Another guy wanted to be a sports announcer. One day during a credit roll after the news, he dropped his pants and mooned the camera. We were live on a Flagstaff cable channel, and his moon was up for ten seconds or so before someone switched to black. The guy was kicked out of the class—for a week—but he was allowed back in through some arrangement with his parents. We ended up changing the news program from live-on-cable to live-to-tape, changing the very nature of what we were doing. Later, the live newscast was dropped for a trendy magazine-style show, robbing more serious students of a chance to hone their skills.

Life moves on, and I left NAU for a second time. Just like the first time, I sought out American University (AU). When I graduated NAU in 1990 (magna cum laude) I applied to one graduate program: Master of Arts from the AU School of Communication. It was a competitive masters, and AU was considered a second-tier elite school (if there is such a thing). They have about a 35 percent acceptance rate, and the program I was in only graduated the top 25 percent of applicants. Still, I made it through, so after leaving employment at NAU all those years later I sought out the services of the AU Career Center.

On reviewing my resume, a counselor with 25 years experience told me that I should put everything and anything related to my masters area of study on my resume, even if I had no real world experience with it. I said I was uncomfortable with that, and she replied that other graduates are doing that and they will get the job over me. I did add some things that I always wanted to do, but I never again got good jobs in the television field. My heart wasn’t into the lying. These days I can’t watch American news programs anymore. The anchors are mostly hacks and the technical aspects are often sophomoric.

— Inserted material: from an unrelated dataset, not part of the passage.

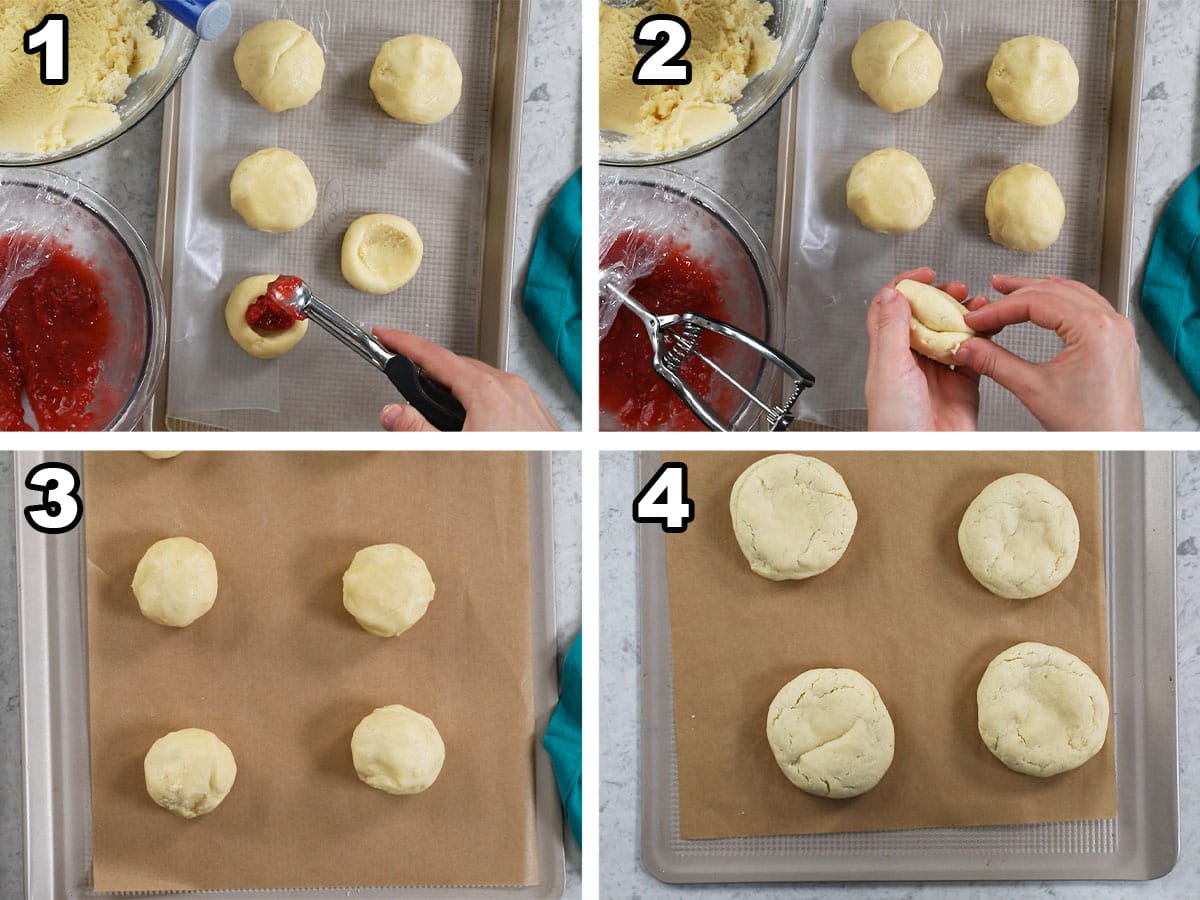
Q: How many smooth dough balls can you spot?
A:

There are other stories about the decline of academia in America. It might sound like a bunch of woe-is-me crapola. When I offered to lead a screenwriters group for a meetup some years ago, a guy trolled me on a forum saying I only had a masters because my rich liberal-elitist parents paid for it. My parents were Roman Catholic conservatives, and my dad died when I was 17; even to this day among those I grew up with, ideas of mental frailty or illness seem to be touted more than my education.

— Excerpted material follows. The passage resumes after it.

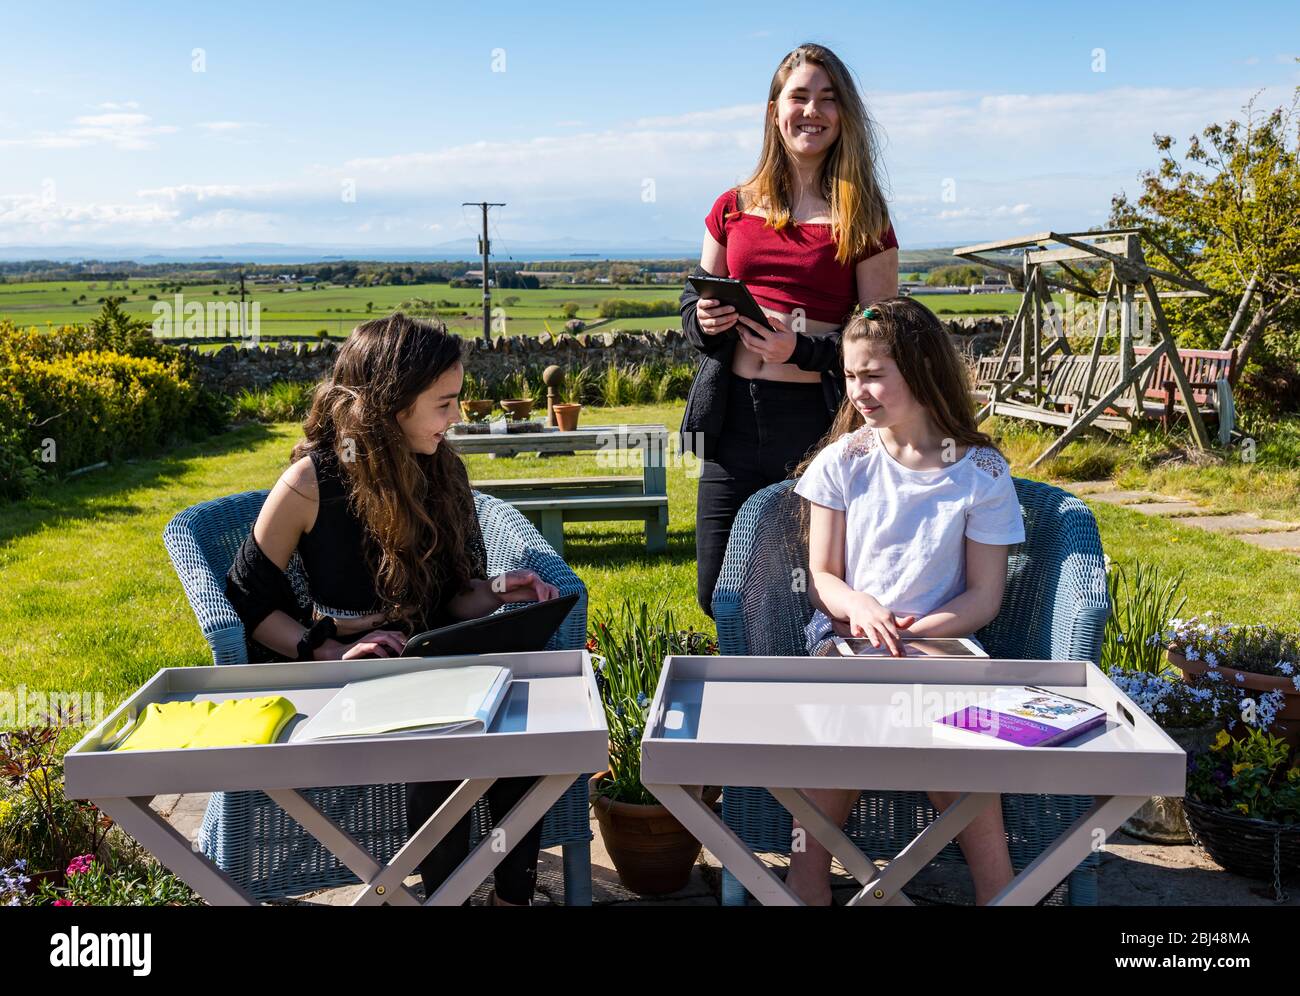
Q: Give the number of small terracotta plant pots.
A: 3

More recently I had a masters student offer me “money and really good massages” if I helped them defraud a university with my writing skills. (I declined.) I applied to work with a company called Academic Writers Online, and it seemed like they wanted to initiate me into scamming universities on behalf of students—no job there for me.

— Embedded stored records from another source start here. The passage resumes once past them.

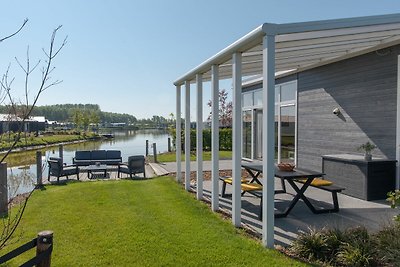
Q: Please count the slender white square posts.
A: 6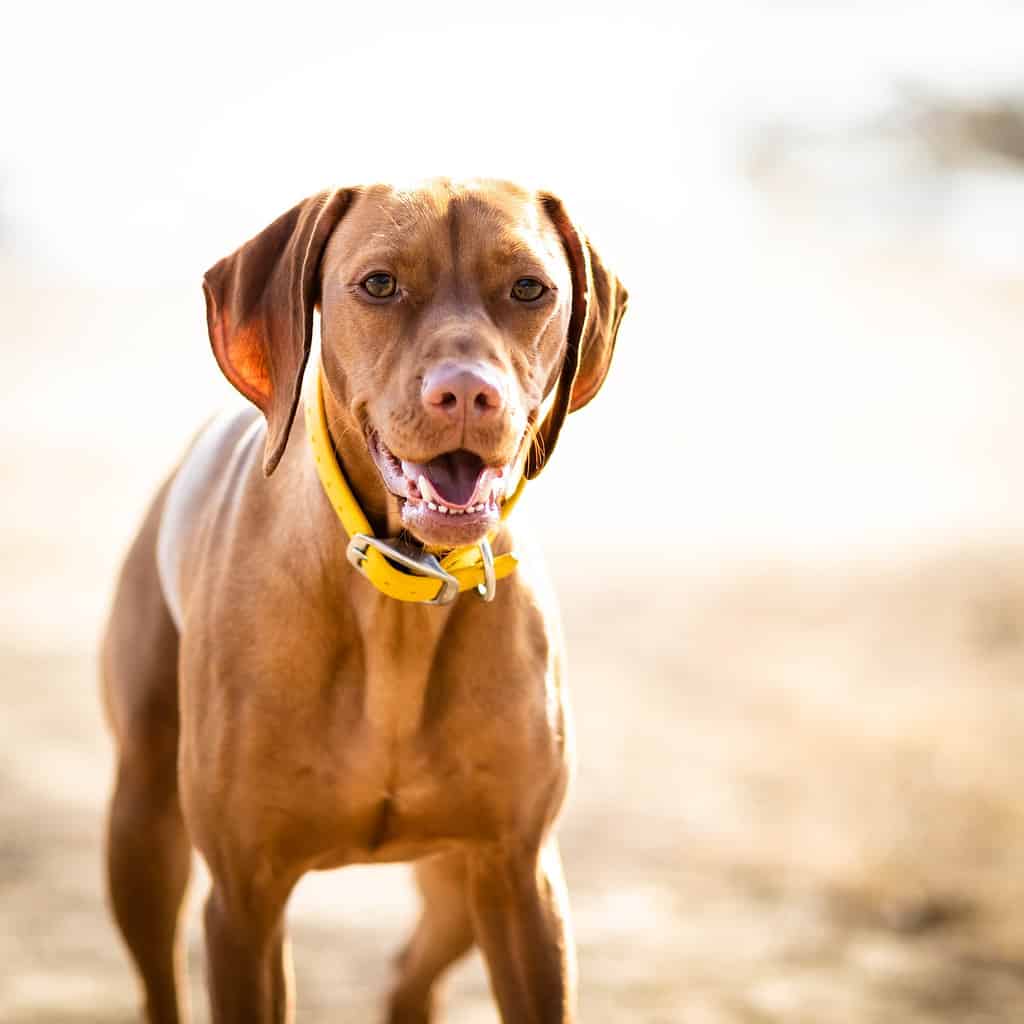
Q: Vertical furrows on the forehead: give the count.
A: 1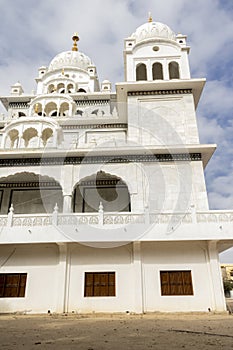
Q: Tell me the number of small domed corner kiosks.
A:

The point is (I hate that saying, but feel I have to use it here after so much personal crap) that the attitudes of Americans towards a university education have changed. Maybe there have always been people who blew their way through with money or charm or beauty tips, but in the past there came a time to be serious or you wouldn’t make it. Going to university forced me to party less, and graduate school was too intense to spend any time partying while school was in session. Is this true anymore?

We’ve got American planes falling from the sky, and Olivia Jade lost her endorsement deals. Somehow our media makes these things seem equivalent. We keep looking backwards like we lost something, and we did. We lost looking forward and trying to make ourselves better people and the world a better place.

Maybe worst of all, I seem to have become some kind of ethical compass. This is so not me; I’d rather be out hiking and not caring where the world is headed, but it feels like someone has to hold the heart.